Gerade in „hippen“ Branchen im Großstadtmilieu erfreuen sich Dienst-Fahrräder mittlerweile größerer Beliebtheit als Dienstwagen. Kein Wunder, denn wer steht schon gerne im Stau?

Zudem können aufwendige Mountainbikes oder E-Bikes statusträchtiger sein als Autos. Steuerlich sind sie zudem deutlich günstiger als Autos - und gesünder allemal.

Stets 100 Prozent Betriebsausgabenabzug für den Arbeitgeber:
Man braucht keinen betrieblichen Grund für die Überlassung eines Fahrrads. Selbst wenn der Mitarbeiter ausschließlich privat damit radelt (oder damit ins Büro fährt), sind die Kosten für das Rad zu 100 Prozent Betriebsausgabe beim Unternehmen.

Werden E-Bikes anders behandelt als konventionelle? Nein, auf den Motor kommt es nicht an, wohl aber darauf, ob das E-Bike ein Kennzeichen hat oder nicht.

Fahrräder ohne Kennzeichen: Konventionelle Fahrräder und Elektrofahrräder ohne Kennzeichen und Versicherungspflicht werden gleich behandelt, nämlich so: Der Mitarbeiter versteuert ein Prozent der auf volle 100 Euro abgerundeten unverbindlichen Preisempfehlung des Herstellers, Importeurs oder Großhändlers. Fahrten zwischen Wohnung und Arbeitsstätte muss man nicht extra versteuern.

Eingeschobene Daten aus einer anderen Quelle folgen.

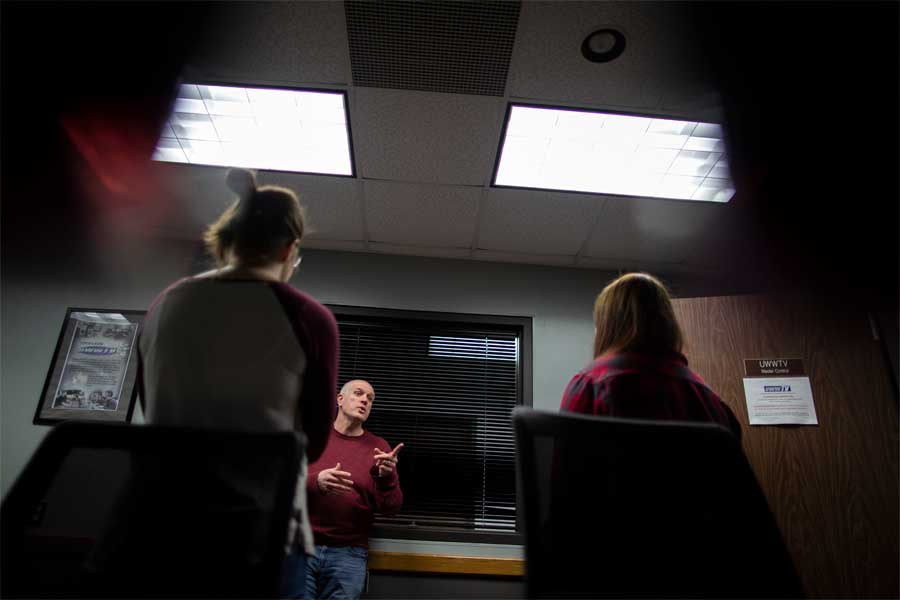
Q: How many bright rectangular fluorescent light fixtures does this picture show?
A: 2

Schnelle Fahrräder mit Versicherungspflicht und Nummernschild: Für Fahrräder, die alleine durch den Antrieb schneller als 25 Stundenkilometer fahren (S-Pedelec), gelten dieselben Regeln wie für Kleinkrafträder oder Autos. Das betrifft vor allem die zusätzliche Steuerpflicht für Fahrten zwischen Wohnung und Arbeitsstätte. Die Steuer dafür dürfte sich aber im Bereich von ein paar Euro im Monat bewegen.

Beispiel 1:
Heiko bekommt von der Firma ein Mountainbike überlassen, das im Eigentum des Arbeitgebers bleibt. Der Kaufpreis beträgt 2.500 Euro (unverbindliche Preisempfehlung 3.400 Euro). Heiko fährt damit ausschließlich privat am Wochenende. Heiko versteuert dafür jeden Monat ein Prozent von 3.400 Euro, also 34 Euro. Anders als beim Dienstwagen kosten Fahrten zwischen Wohnung und Arbeitsstätte beim Mountainbike (Fahrrad ohne Nummernschild) keine extra Steuern. Würde Heiko also mit dem Bike auch in die Arbeit fahren, käme dasselbe Ergebnis heraus.

Beispiel 2: Nina bekommt ein S-Pedelec zur Verfügung gestellt, dessen Elektroantrieb über 25 Stundenkilometer schafft und daher ein Kennzeichen hat. Es kostet 3.000 Euro (unverbindliche Preisempfehlung). Nina wohnt fünf Kilometer von der Arbeit entfernt und nutzt das Fahrrad, um in die Arbeit zu fahren. Sie versteuert jeden Monat 30 Euro plus 4,50 Euro (0,03 Prozent x 3.000 Euro x fünf Kilometer) für Fahrten zwischen Zuhause und der Firma.